Dataset items
━━━━

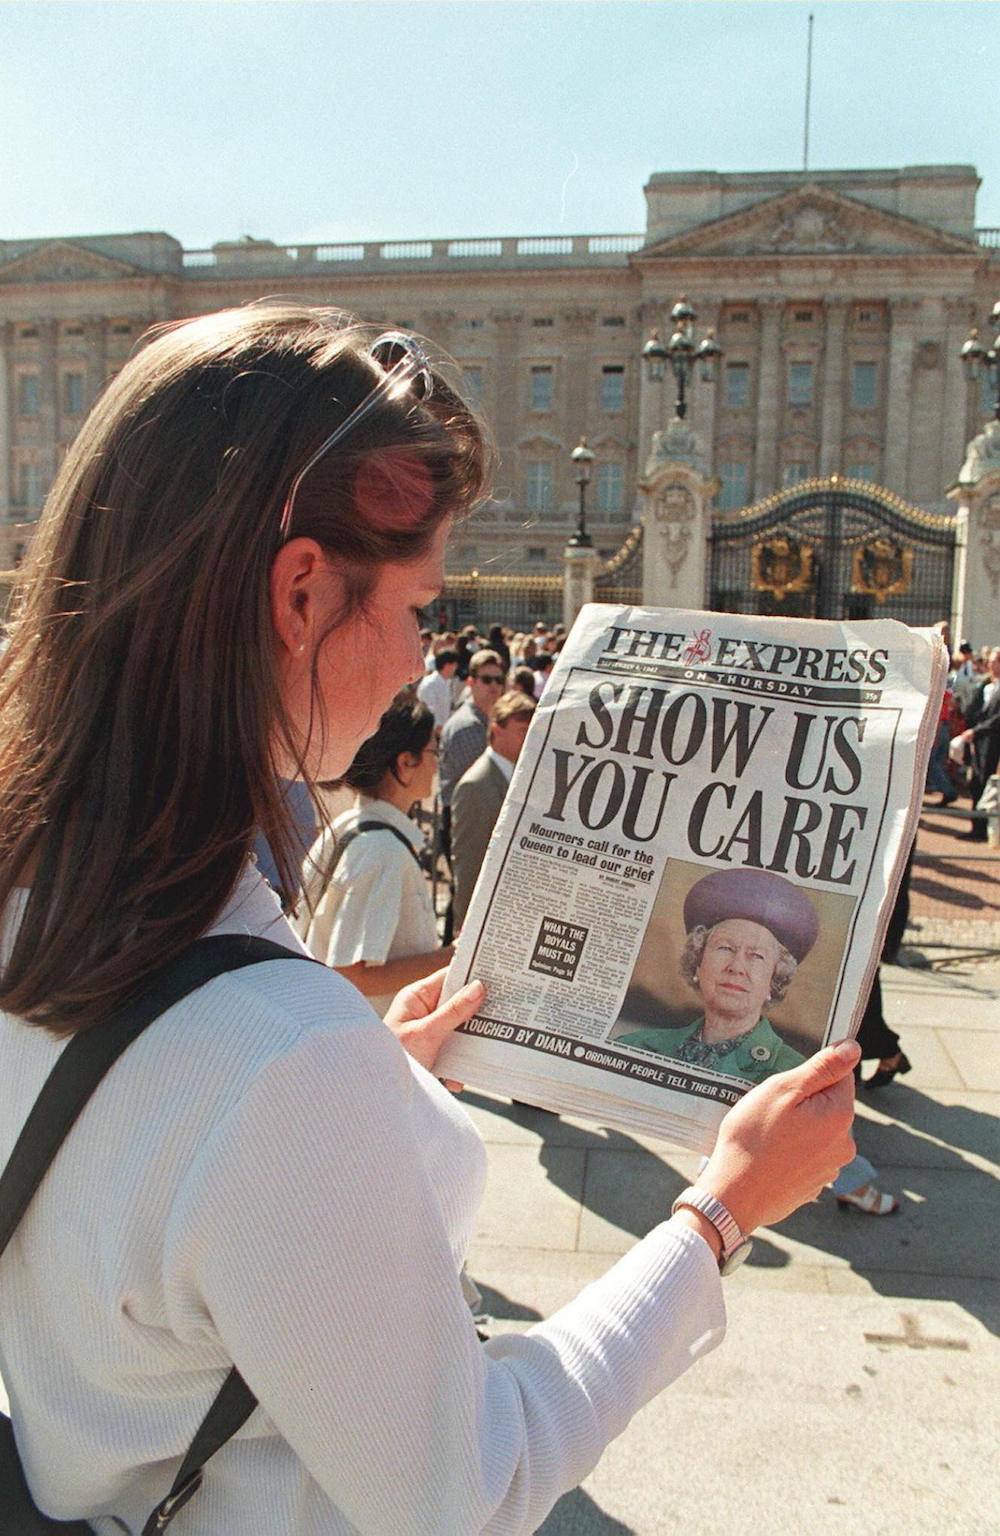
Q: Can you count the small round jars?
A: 0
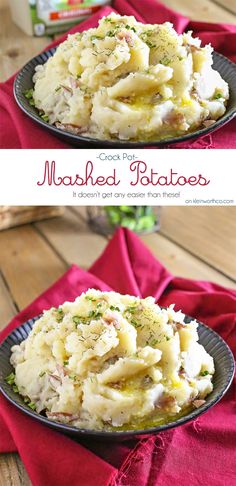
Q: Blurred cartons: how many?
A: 1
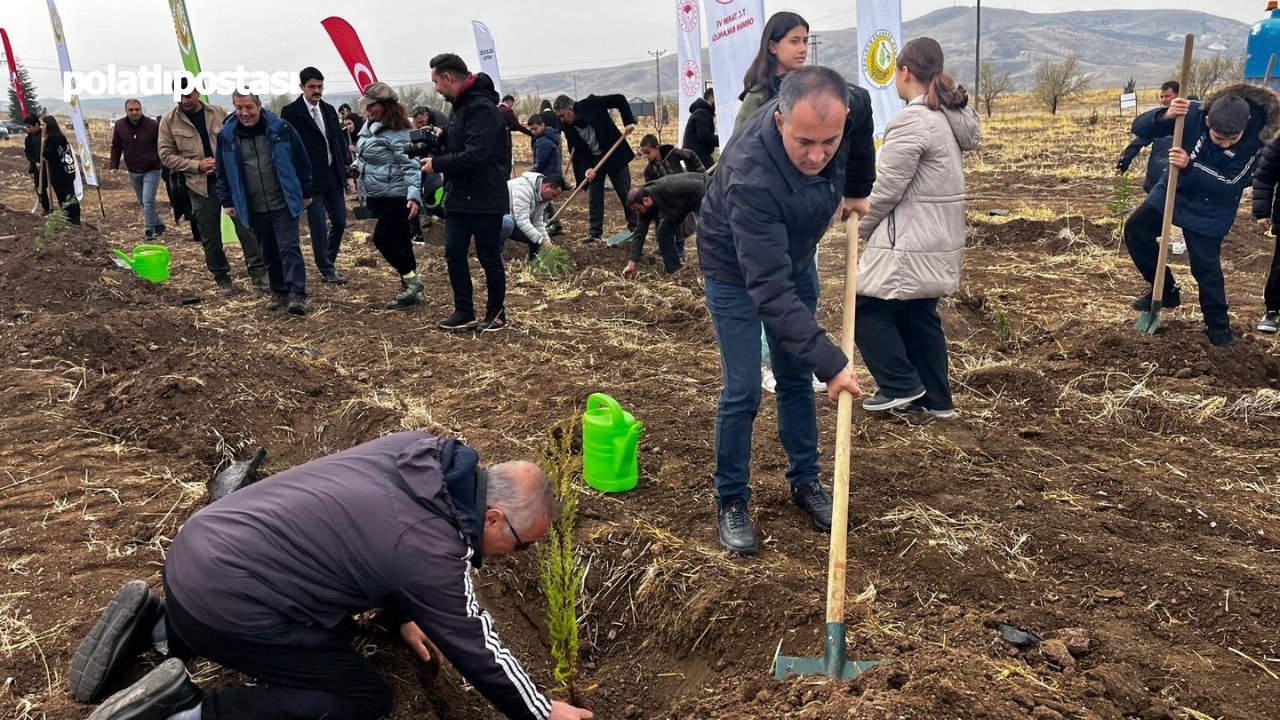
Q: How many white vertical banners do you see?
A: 5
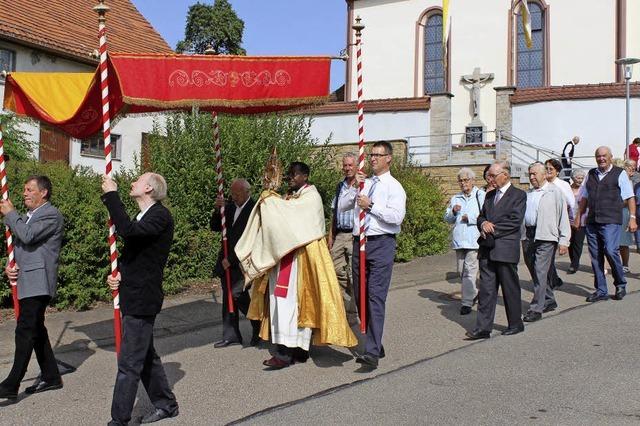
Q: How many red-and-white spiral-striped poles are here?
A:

━━━━

▶ What to work on: Wherever a line in the records above includes "white", count it, then give the total and nothing besides.

▶ Response for this exercise: 2